Saturday, May 25, 2024

KIMM develops environment recognition technologies for off-road self-driving

Off-road environment recognition technologies have been developed for detecting extraneous substances such as dust, mud, snow, or rain during the autonomous off-road driving of construction machinery, agricultural machines, and unmanned ground vehicles (UGVs). These technologies can remove the sensor signals of these substances in real-time.

It’s expected that these newly developed technologies will be applied in the future to industrial machinery such as excavators, dump trucks, and search vehicles, providing workers with a safer working environment. Furthermore, these technologies have the potential to be applied in military self-driving cars as well.

A research team led by Senior Researcher Han-Min Lee at the Department of Industrial Machinery DX under the Virtual Engineering Platform Research Division of the Korea Institute of Machinery and Materials (KIMM) has developed off-road environment recognition technologies for driving in off-road environments such as mountainous, waterside or snowy regions,

Senior Researcher Min-Geuk Kim of the KIMM is conducting an off-road self-driving test in a scaled-down mine environment located in Cheonan.
Senior Researcher Min-Geuk Kim of the KIMM is conducting an off-road self-driving test in a scaled-down mine environment located in Cheonan. Credit: KIMM

These technologies include sensor protection and cleaning, sensor signal correction, and drivable area recognition, which have been transferred to relevant corporations.

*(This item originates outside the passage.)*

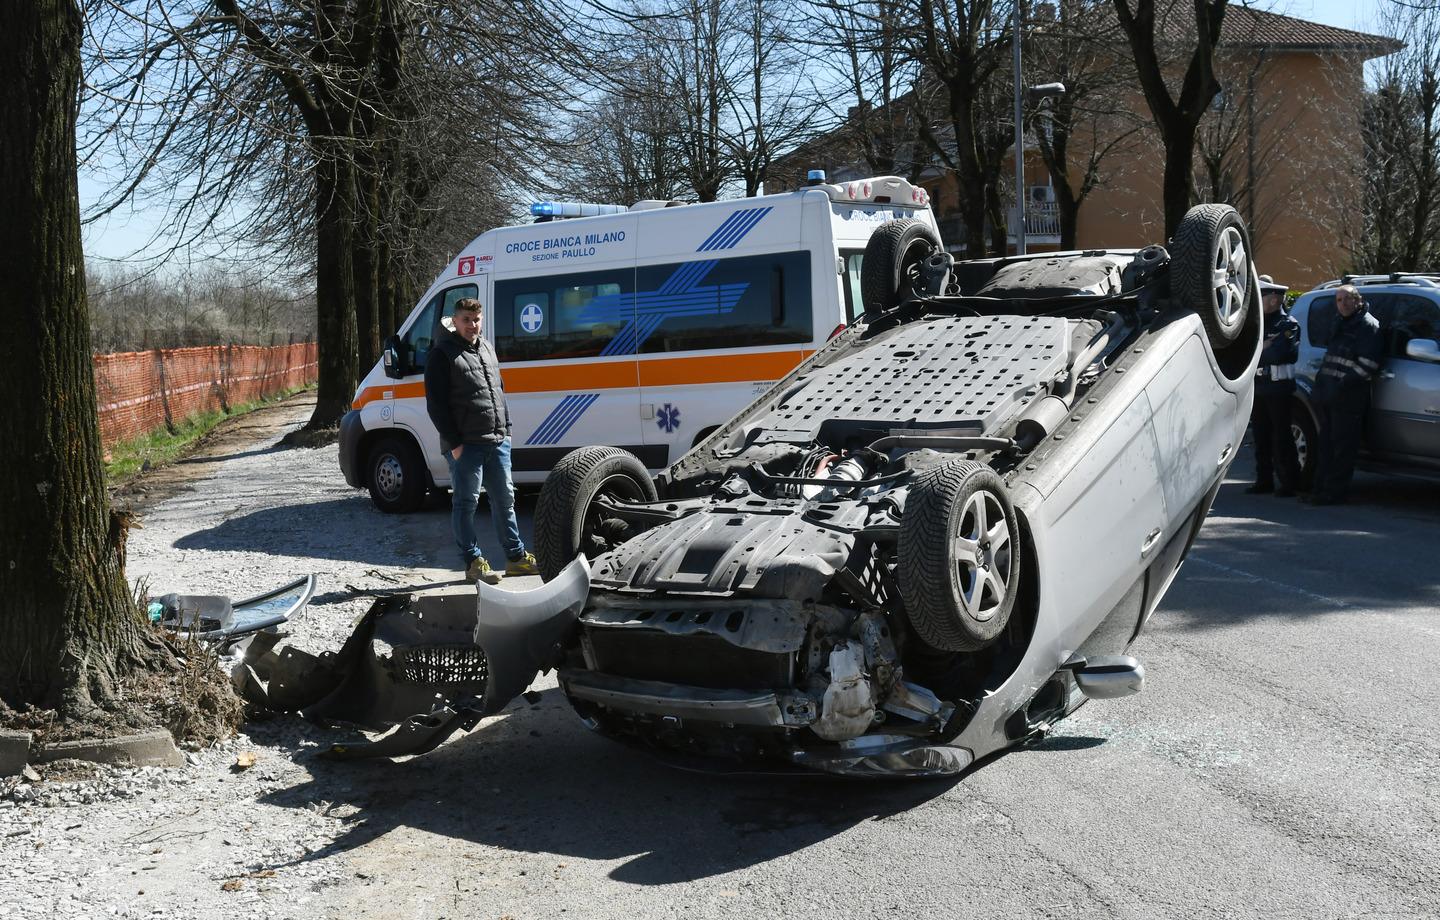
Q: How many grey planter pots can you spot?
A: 0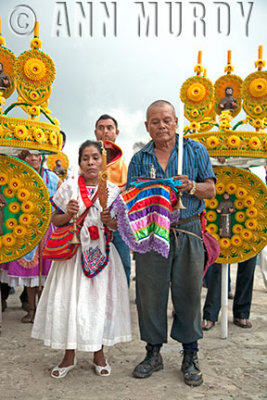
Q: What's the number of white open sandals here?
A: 2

Among the newly developed off-road environment recognition technologies, the “sensor protection and cleaning module” technologies can be used to spray detergents on muddy water or mud that may splash onto the sensor during off-road self-driving and wipe them away in real-time using a wiper, which can help to almost completely remove the contaminants.

Additionally, the “sensor signal correction” technology can help remove small-sized extraneous substances like dust, snow, and rain that can be generated while driving. This can help to maintain off-road self-driving conditions even under unstructured environmental conditions like bad weather.

The KIMM’s drivable area estimation technology can detect various obstacles, including steep slopes, potholes, and bumpy roads, and even identify alternative routes to avoid those obstacles. This feature is really helpful in preventing machinery or vehicles from colliding with other objects. Also, the KIMM has developed a driving control technology that enables real-time control of a vehicle’s driving on a real-time basis by selecting, among the various technologies described above, only the functions that are needed.

LiDAR snow and noise signal removal algorithm
LiDAR snow and noise signal removal algorithm. Credit: KIMM

Previously, there hasn’t been any suitable sensor protection technology for off-road environments where dirt and mud adhere to vehicles. Additionally, there is no technology that can remove the sensor signals of extraneous substances like dust, snow, or rain in real-time when these substances are included in LiDAR or camera sensor signals.

Another issue is the lack of real-time drivable area estimation technologies that can recognize bumpy obstacles such as trees and rocks and hollow obstacles like cliffs and pits. By the way, LiDAR is a sensor that is used to measure the distance and shape of objects using a laser. The distance can be calculated by discharging a laser and measuring the time it takes for the laser to reflect, and the intensity of the reflected signal can also be obtained.

The newly developed off-road environment recognition technologies have improved processing speed by more than 1.5 times while maintaining high performance indicators such as sensor contamination recovery rate, sensor noise removal accuracy, and off-road drivable driving area estimation accuracy, paving the way for the practical use of these technologies in controlling off-road self-driving.

“These are technologies for resolving the issue of environment recognition, which can be a dangerous obstacle during off-road autonomous driving.” Senior Researcher Han-Min Lee of the KIMM said, “We will make all-out efforts so that the technologies that we have newly developed can be applied not only to the self-driving of industrial machinery such as excavators, dump trucks and tractors but also to the autonomous driving of unmanned military vehicles like tanks and search vehicles.”